When he arrived at Bagram, he said, he and a group of other detainees were stripped naked and photographed.

During interrogations, he was accused of having ties to Hekmatyar. Over and over, he denied that.

"They told me to accept their charges or they would send me to isolation," Khandan said. "I told them they could send me to isolation for 10 years and those things would still not be true."

The interrogators sent him to an isolation cell, a small plywood box with metal bars over the top. Guards there hung him by his wrists from the bars, Khandan said, and left him there for 20 days, taking him down only for three 15-minute meal breaks and for the bathroom when he needed it.

"My heels weren't touching the ground, only my toes, and I had on earphones, goggles and a hood," he said. "Three or four times I became unconscious. The guards would open the gate and come in and punch me in the stomach."

Despite repeated requests by McClatchy, the Department of Defense refused to discuss McClatchy's findings. U.S. defense officials have said that detainee accounts of abuse are militant propaganda.

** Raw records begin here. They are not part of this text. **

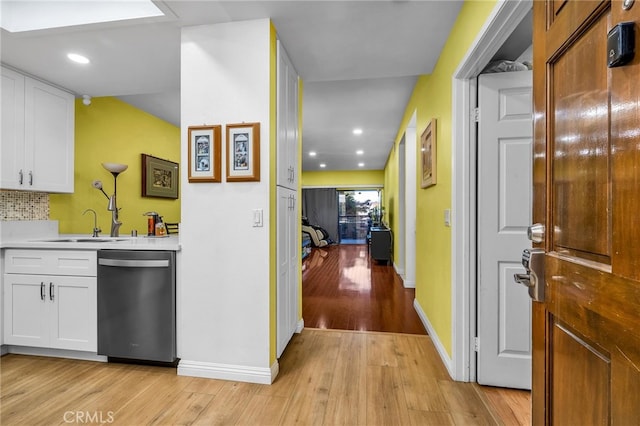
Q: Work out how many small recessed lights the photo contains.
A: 6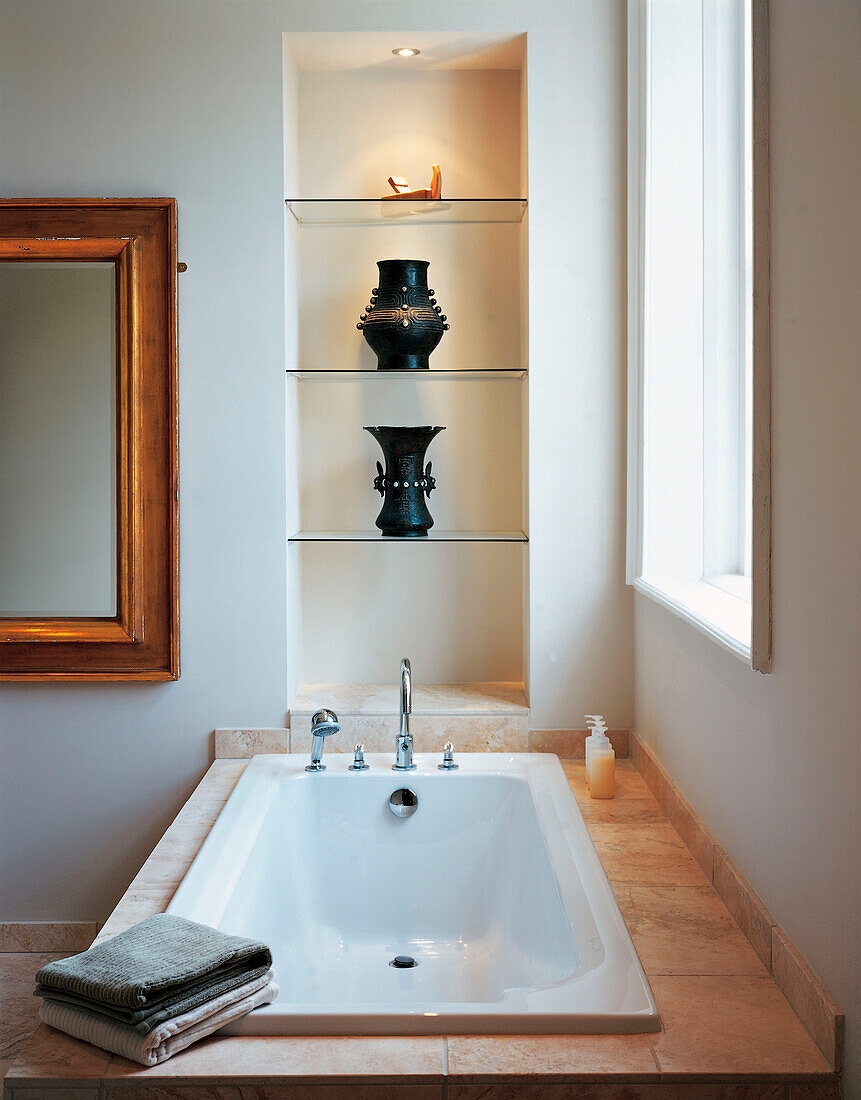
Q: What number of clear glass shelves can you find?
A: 3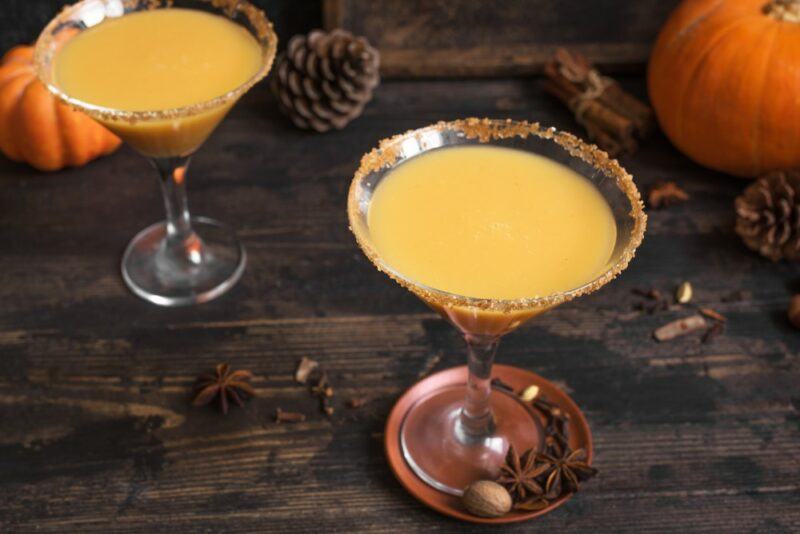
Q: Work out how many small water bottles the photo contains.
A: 0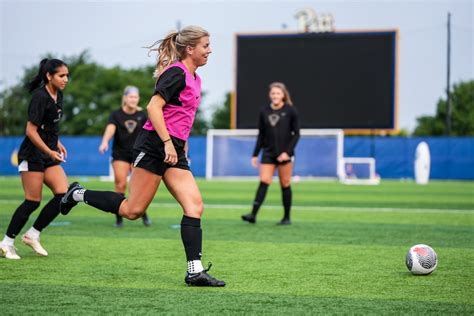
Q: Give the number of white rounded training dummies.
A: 1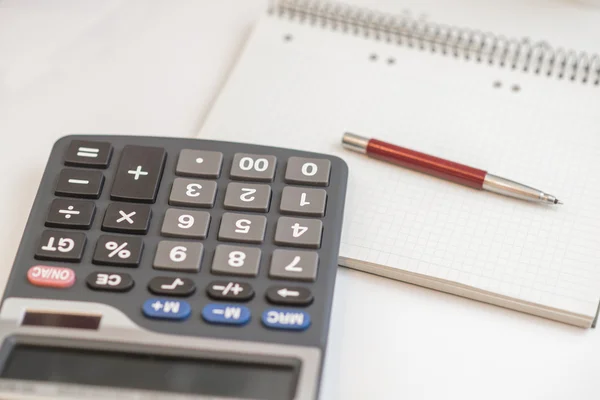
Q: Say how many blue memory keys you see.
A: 3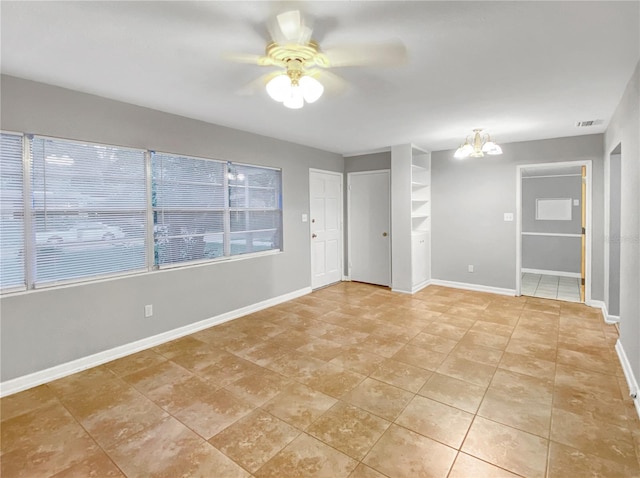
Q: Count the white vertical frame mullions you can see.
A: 3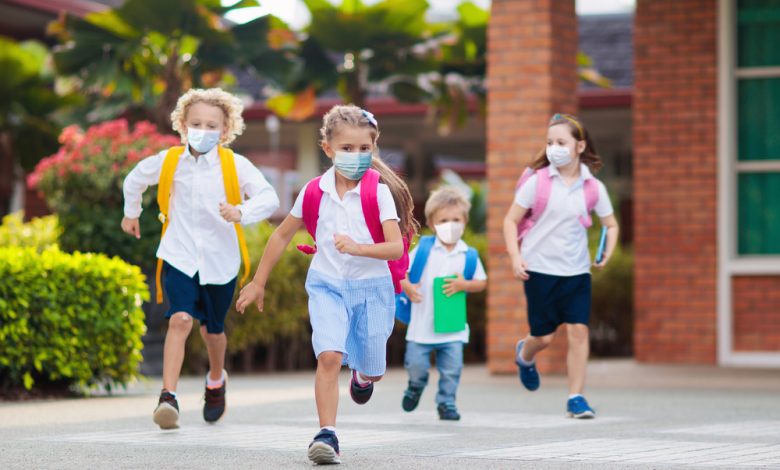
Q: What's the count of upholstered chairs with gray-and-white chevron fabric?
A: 0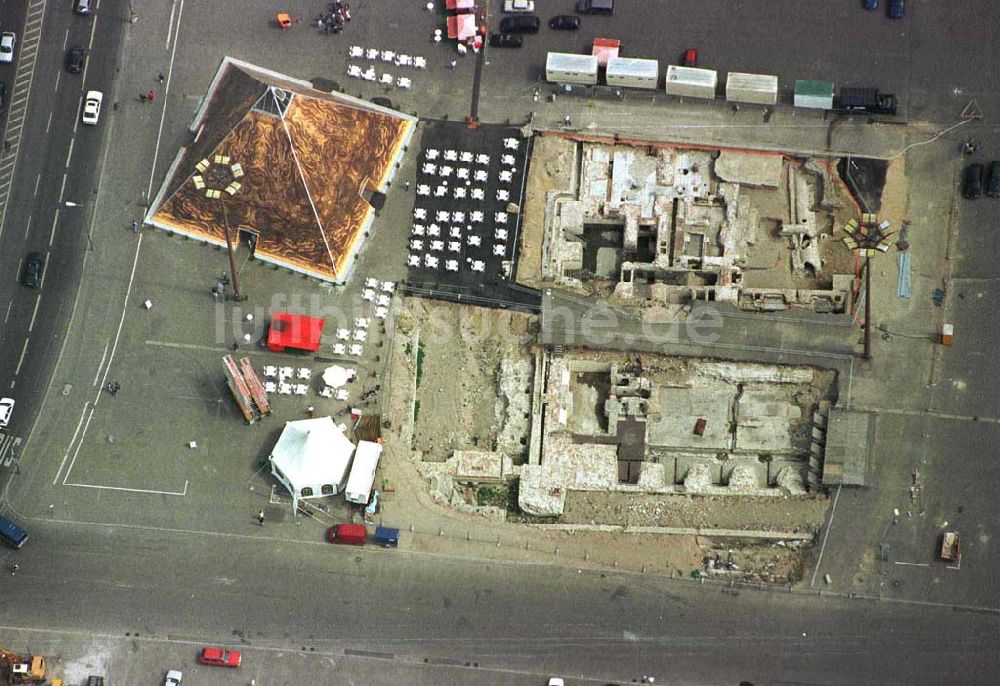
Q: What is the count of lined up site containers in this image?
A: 5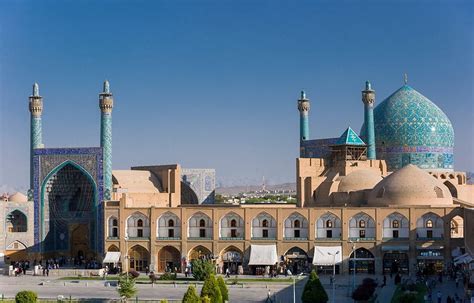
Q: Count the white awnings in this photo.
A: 3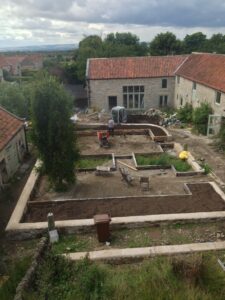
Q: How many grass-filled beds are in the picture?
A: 2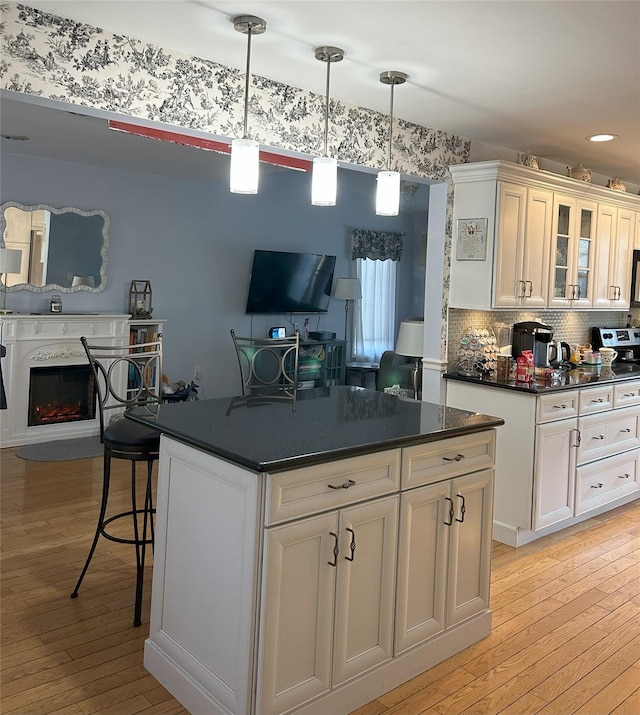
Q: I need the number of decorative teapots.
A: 3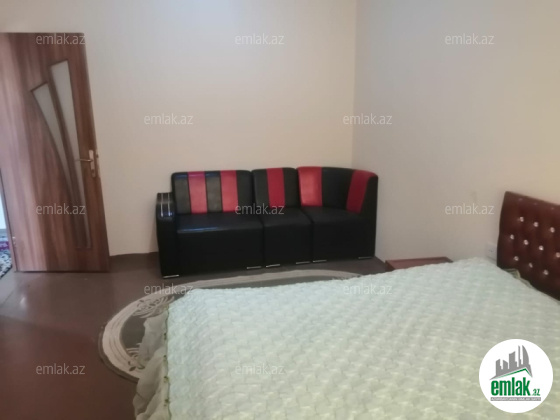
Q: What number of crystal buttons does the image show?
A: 10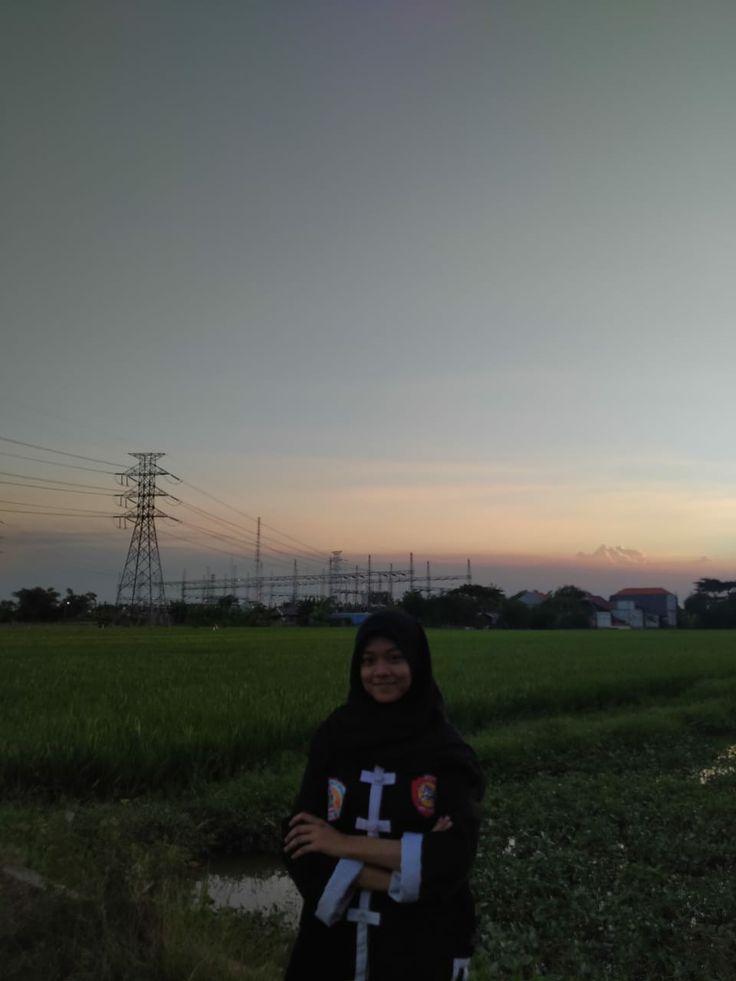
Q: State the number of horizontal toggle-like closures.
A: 3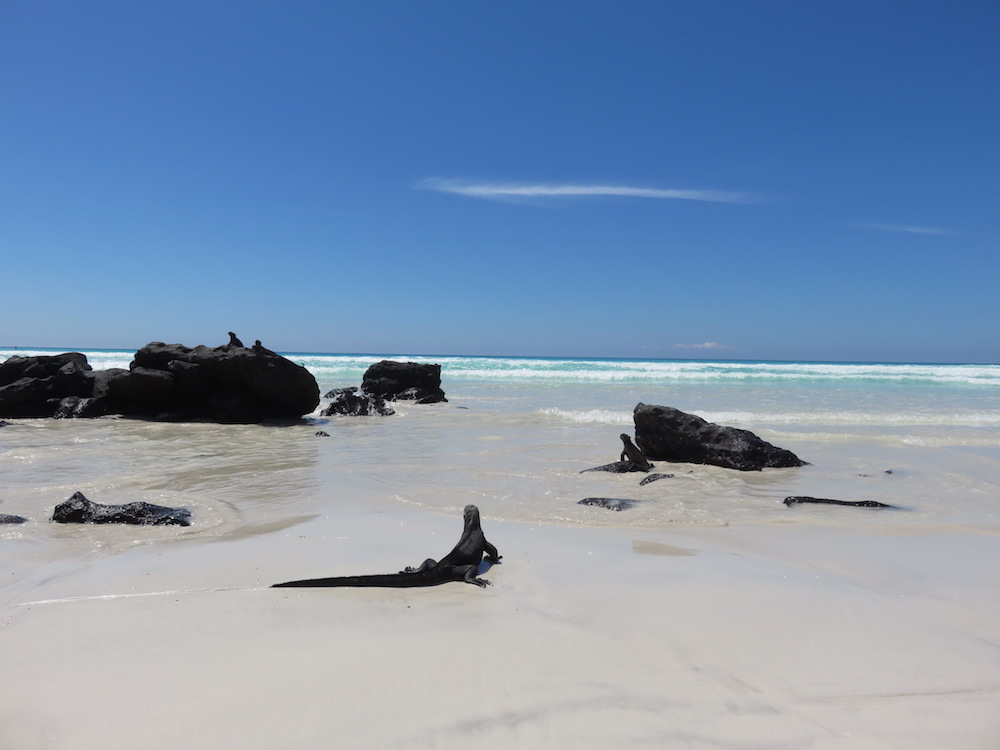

Khandan said he was taken back to the cell he shared with about 12 other detainees, and the interrogations resumed.

He was sent to Guantanamo in early 2003, probably February, and kept there until late 2006.

The experience with the interrogators was the same, he said, except that no one hit him at Guantanamo.

He told them, repeatedly, that he'd left Hekmatyar's fold many years before. He said he was questioned every day during his first month, but then the sessions dropped to once a month, then once every two months and, at one point, almost a year.

Khandan said he spent much of the time between interrogations in isolation cells, twice for seven-month stretches, he said. He estimates that he spent some 17 months in isolation during his approximately three years at Guantanamo.

Khandan said he never wavered.

In his Administrative Review Board hearing in December 2005, the second step of the tribunal process, he told a panel of military officers the same thing he'd told the soldiers in Khost in September 2002.

He said that he'd been only a nurse at a hospital run by Hekmatyar's Hezb-e Islami during the 1980s, and he claimed that he now was ardently against the organization and the Taliban.

He denied accusations that he'd run a safe house for insurgents. He described himself as a pharmacist and the chief of a local office of Afghanistan's national security directorate.

A transcript of an earlier tribunal hearing noted that the directorate, when contacted, said that Khandan had never been an officer there.

Still sticking to his cover story at the hearing, Khandan claimed that it was "a secret job."